1764-01-07, de Voltaire [François Marie Arouet] à Étienne Noël Damilaville.

Je vois bien que mon cher frère n'a point reçu deux paquets qu'un négociant de Bezançon lui avait adressés par une voie qu'il croiait sûre.
Un de ces paquets était destiné pour Mr d'Alembert qui se fâche, et qui se croit lézé, parce que d'autres ont reçu ce qui ne lui est point parvenu. Mais ce n'est pas la faute du correspondant. Les difficultés augmentent de jour en jour. Un jeune officier aux gardes suisses, s'est chargé en dernier lieu de porter à Paris deux éxemplaires à Mr D'Alembert; mais il ne les aura pas sitôt. Ainsi, je vous suplie, mon cher frère, de faire ma paix avec lui.

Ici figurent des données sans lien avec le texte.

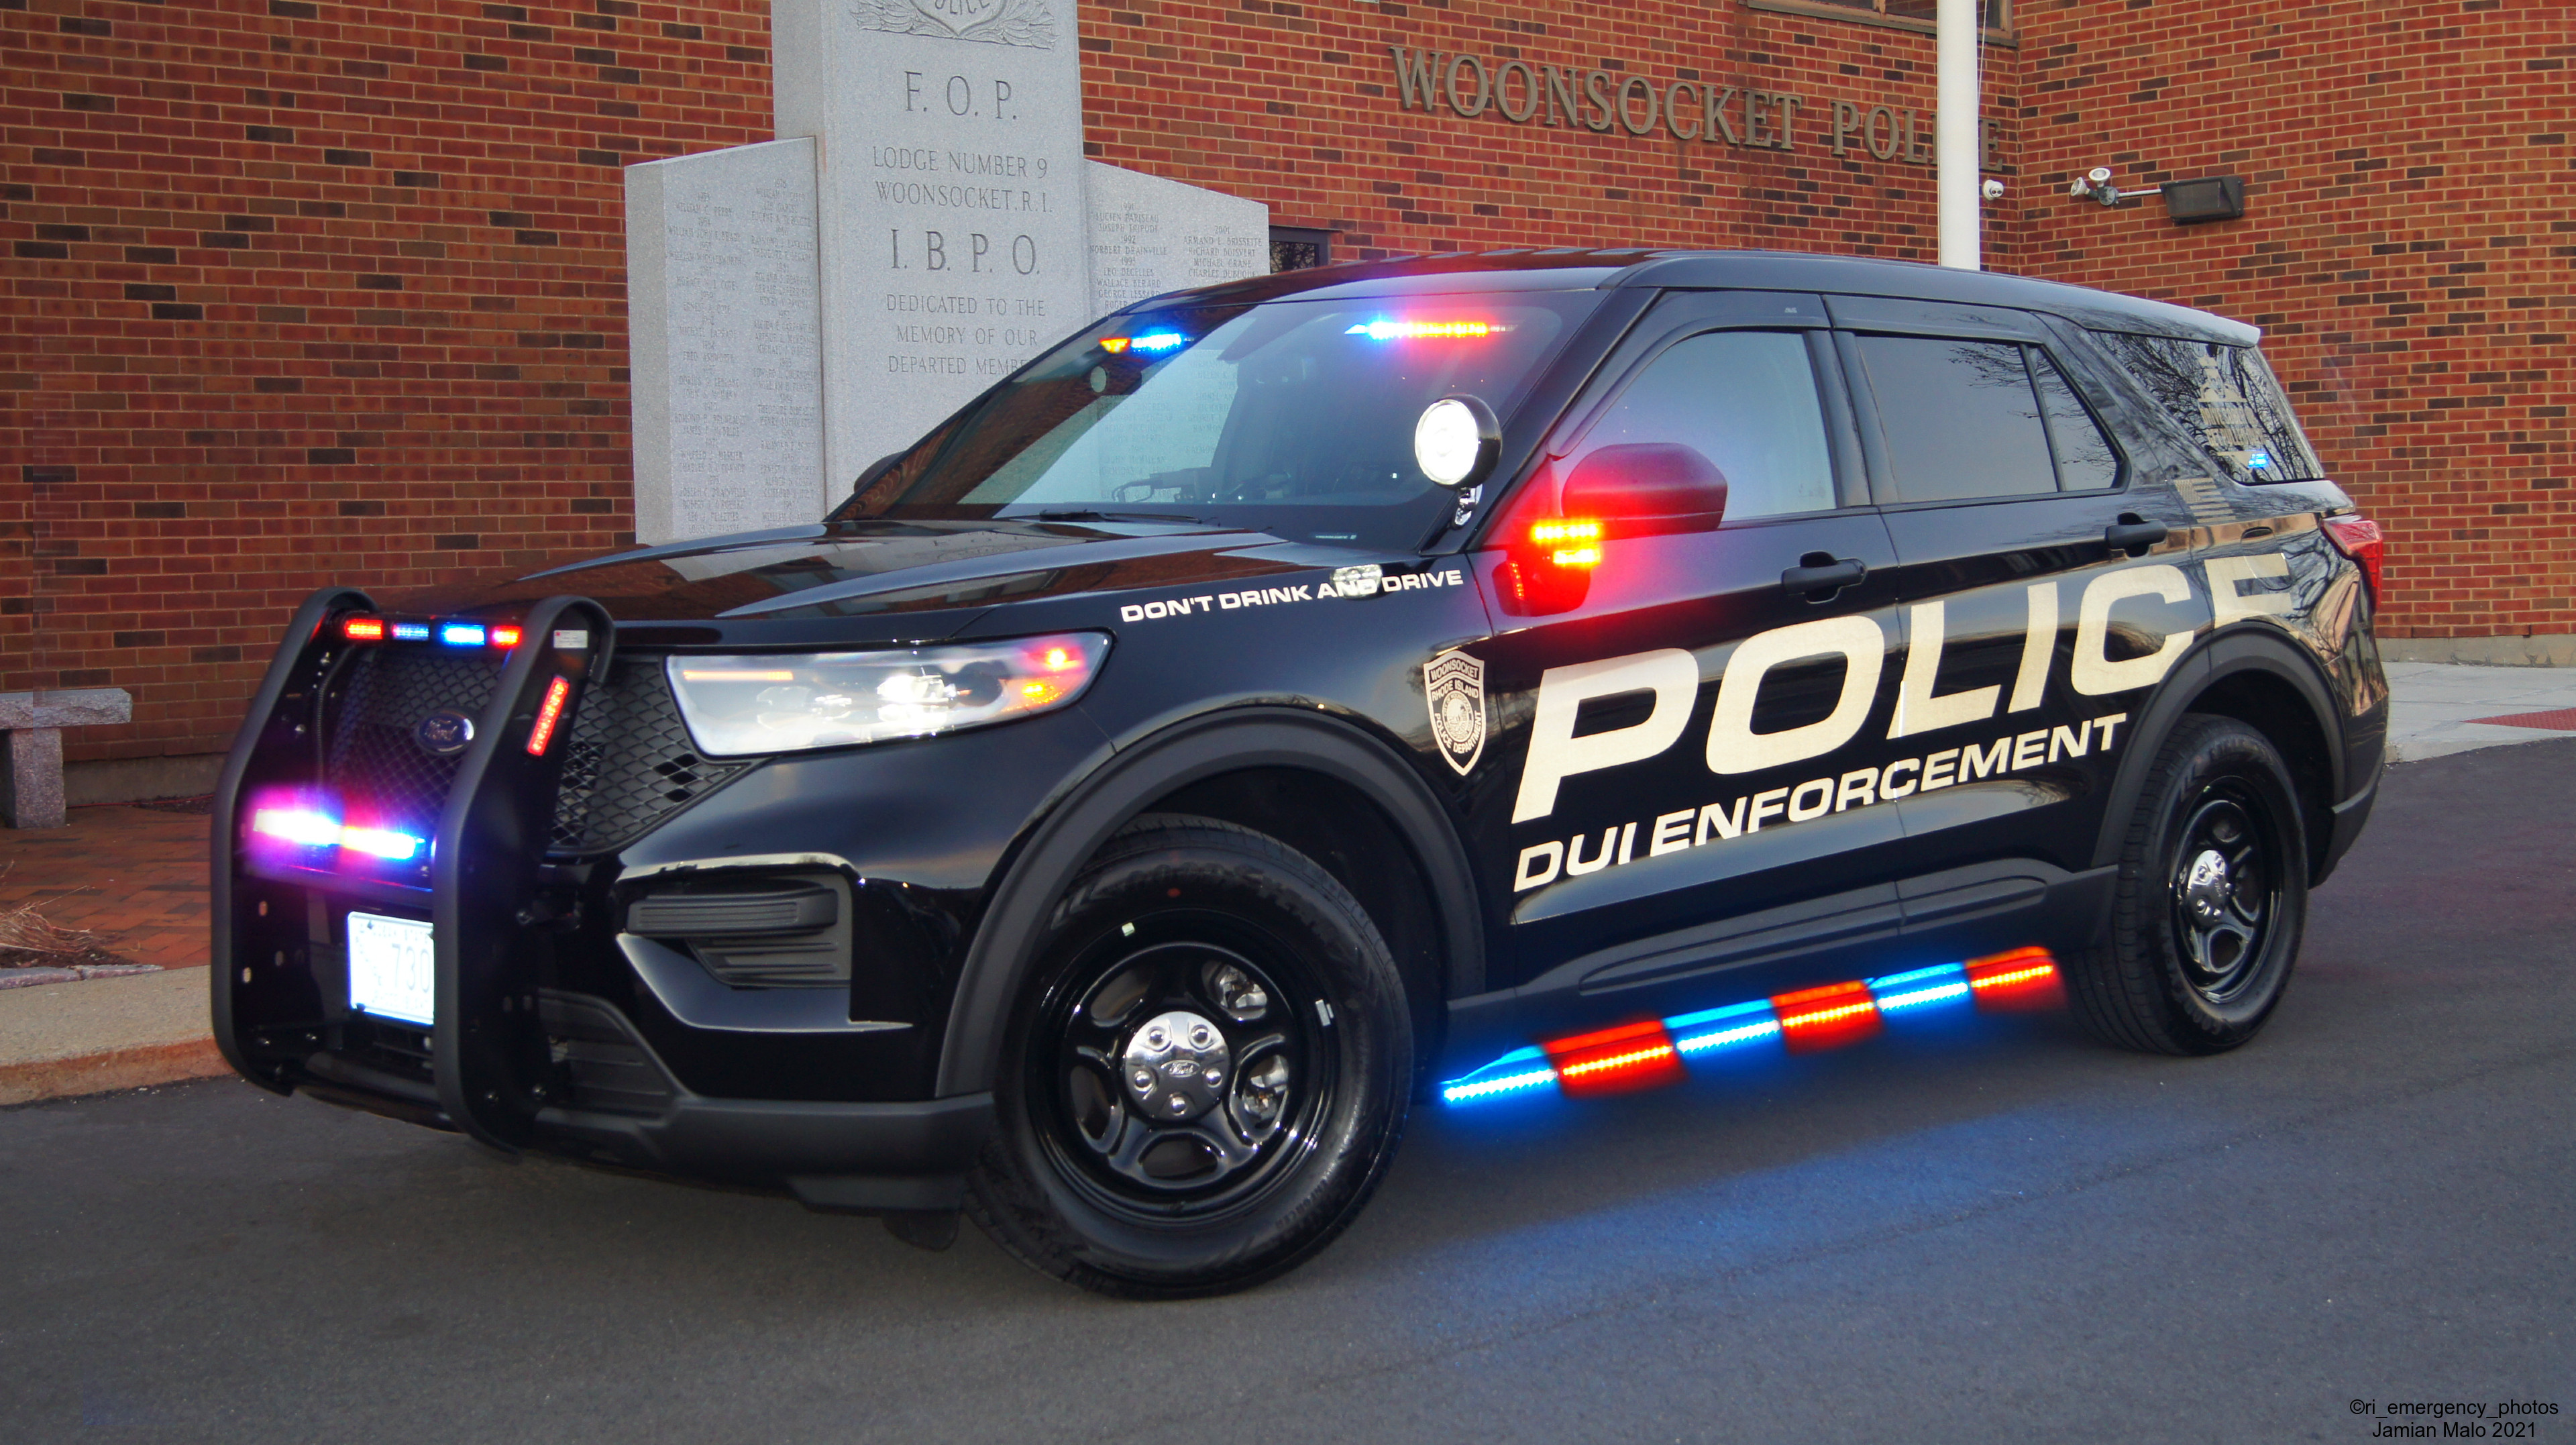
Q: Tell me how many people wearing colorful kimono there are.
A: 0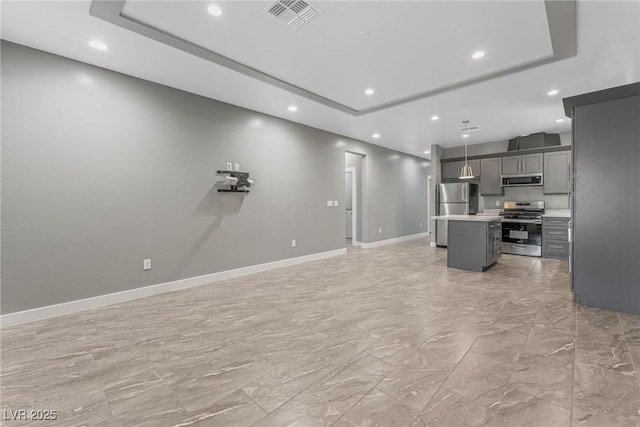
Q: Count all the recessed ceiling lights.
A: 11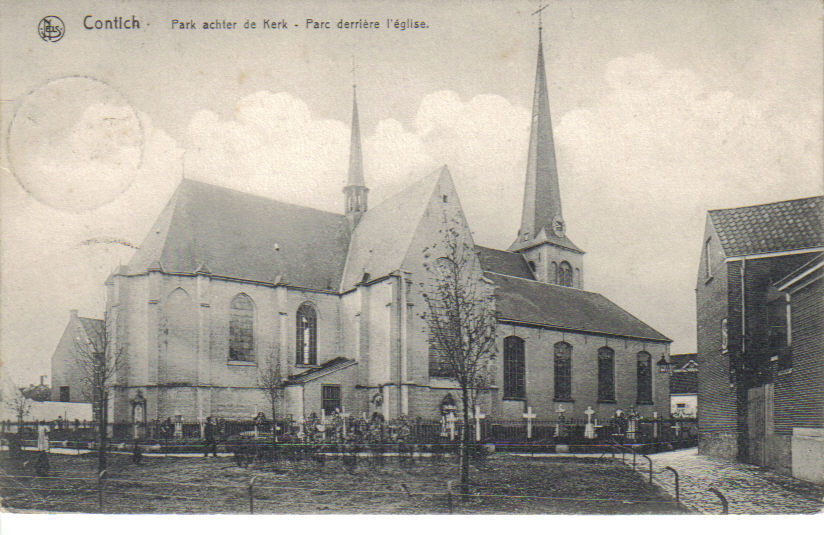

Il y a longtemps que je n'ai reçu de Lettre de Mr et de made D'Argental. Je ne sçais plus de nouvelles ni des belles Lettres, ni des affaires. Frère Thiriot écrit quatre fois par an, tout au plus. On me dit que le parlement de Grenoble est éxilé. Le roi parait mêler à sa bonté des actions de fermeté: que d'un côté il cède à ce que les remontrances des parlements peuvent avoir de juste; de l'autre il maintient les droits de l'autorité roiale. Je crois que le postérité rendra justice à cette conduite digne d'un roi et d'un père.

On m'assure toujours que le mandement de Mr l'archevêque de Paris est imprimé clandestinement, et qu'on en a vu plusieurs éxemplaires. Si vous pouvez, mon cher frère, me procurer une de ces instructions pastorale, et un antifinancier, vous me soulagerez beaucoup dans ma misère. Je suis entouré de frimats, accablé de rhumatismes, mes yeux vont toujours fort mal, mais je me ferai lire ces deux ouvrages que j'attends avec impatience de vos bontés fraternelles.

Je ne sçais rien de nouveau non plus du théâtre. Mais ce qui me touche le plus, c'est le beau projet que dieu vous a inspiré à vous et à vos amis; et ce beau projet est . . . . Ecr: L'inf.